Skardon, a newly minted captain in 1941, led Company A of the 92nd Infantry Regiment PA (Philippine Army), a battalion of Filipino Army recruits on the Bataan Peninsula. Skardon started out with 120 men in his command, and ended in April, 1942, with 60 men left. He himself was in hospital for malaria when the surrender came, but was ambulatory and forced to make the Death March. He earned two Silver Stars and four Bronze Stars for valor. He also survived 3 years in POW camps on the Philippines, the bombing and sinking of two unmarked hell ships by US planes as he was shipped to China. He survived to become a professor of English literature at Clemson University.
March 30, 2017
WHITE SANDS MISSILE RANGE, New Mexico — The 75th anniversary of World War II’s infamous Bataan Death March was commemorated by 7,200 participants who gathered in the wee morning hours for the 28th Bataan Memorial Death March, Sunday, March 19.
Once again, Clemson University alumnus and professor emeritus Ben Skardon, 99 years young, was the oldest participant and the only survivor of the real Bataan Death March who walked in the event.
He walked eight and a half miles through the unforgiving New Mexico desert, with temperatures reaching 90 degrees, and refused to stop until he matched his distance from the previous nine years. Skardon is a Clemson institution, so Clemson orange was the color of choice for the 64 members of “Ben’s Brigade” — the die-hard support group made up of friends, family, former students and relatives of his fellow prisoners of war — who accompanied him. The swarm of orange T-shirts was only given competition as Skardon crossed through several bright yellow fields of blooming California poppies between the four- and six-mile markers.
Skardon stopped at each mile marker to address his Brigade, usually with a joke or the cry “Oosh!” which is the command he says his Japanese captors gave to keep moving.
As the temperature rose, members of Ben’s Brigade took turns holding an American flag at angles that would shade him. He moved at his normal pace of two miles an hour, but stopped to rest or talk to people several times between each mile marker — something he hadn’t done in years past. Spirits rose as they reached one mile marker after another, but there was concern he might not make it the whole way this year. He had just recovered from a bout of the flu weeks earlier, and the temperatures were 10 degrees hotter than in previous years. It would take nothing away from him if he couldn’t go his traditional 8.5 miles again — if he only walked a mile it would still be an astounding feat — but nobody could question the power of his will either. He never mentioned quitting.
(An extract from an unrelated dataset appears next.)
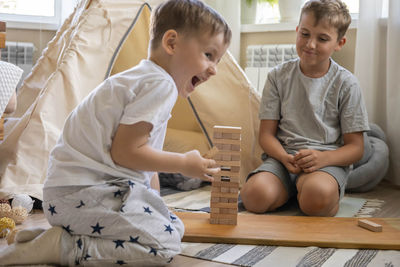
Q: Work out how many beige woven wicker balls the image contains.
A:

At mile marker six, he left the road to sit on a folding chair and rest in the shade of one of the support tents. The members of Ben’s Brigade, themselves sweaty and tired at this point, gratefully accepted water and gatorade from the volunteers who had waited for them. Somebody put a wet handkerchief around Skardon’s neck and handed him an orange slice to suck on. The two Army medics assigned to him took his vital signs and suggested he should take it easy on himself this year.
“Four minutes,” he said.
Four minutes later, he stood up and walked on.
At mile marker eight, Ben’s Brigade gathered around him one more time.
“Our destiny is right here,” he told them. “What I want to say is ‘thank you,’ and if I haven’t already shaken hands with you, please shake my hand after this. I can’t tell you, personally, how much this has meant to me, especially the new people who come out here for 8.5 miles. A few of you still go out and do more and that’s more power to you, [but] the power in my feet has gone! I have two very stalwart gentleman [the Army medics] who are actually dragging me through to the finish line. It touches me every time I look around and see you. So goodbye to a lot of you. This is the last point we’ll all be together today. Once we get to the finish line, they take me to an air-conditioned tent. You’ll all have to sweat it out!”
At that point nobody in Ben’s Brigade doubted he would reach his goal of 8.5 miles again. They weren’t wrong. He crossed the finish line less fifteen minutes later.
The Bataan Memorial Death March honors a special group of World War II heroes responsible for the defense of the islands of Luzon, Corregidor and the harbor defense forts of the Philippines. On April 9, 1942, tens of thousands of American and Filipino Soldiers were forced to surrender to Japanese forces. The Americans were Army, Army Air Corps, Navy and Marines. Among those seized were large numbers of the 200th Coast Artillery, New Mexico National Guard — the reason the memorial march is held in New Mexico.
Often overlooked are the four months of fierce fighting that took place before the American and Filipino forces surrendered. For instance, Skardon earned two Silver Stars and four Bronze stars during that short time span.
This was Skardon’s 10th time walking in the march, which he considers a personal pilgrimage. He says it’s his sacred responsibility to attend every year and walk with the thousands of others who come to honor those who didn’t survive the real Bataan Death March or the years of confinement in prisoner of war camps that followed.
“Coming here is an obligation,” he said. “I ought to do something, and the best way I know, physically, is to walk every time I get a chance in their memory.”
He says nothing he does now, even at 99, can compare to the ultimate sacrifice of his brothers-in-arms who didn’t return from the war.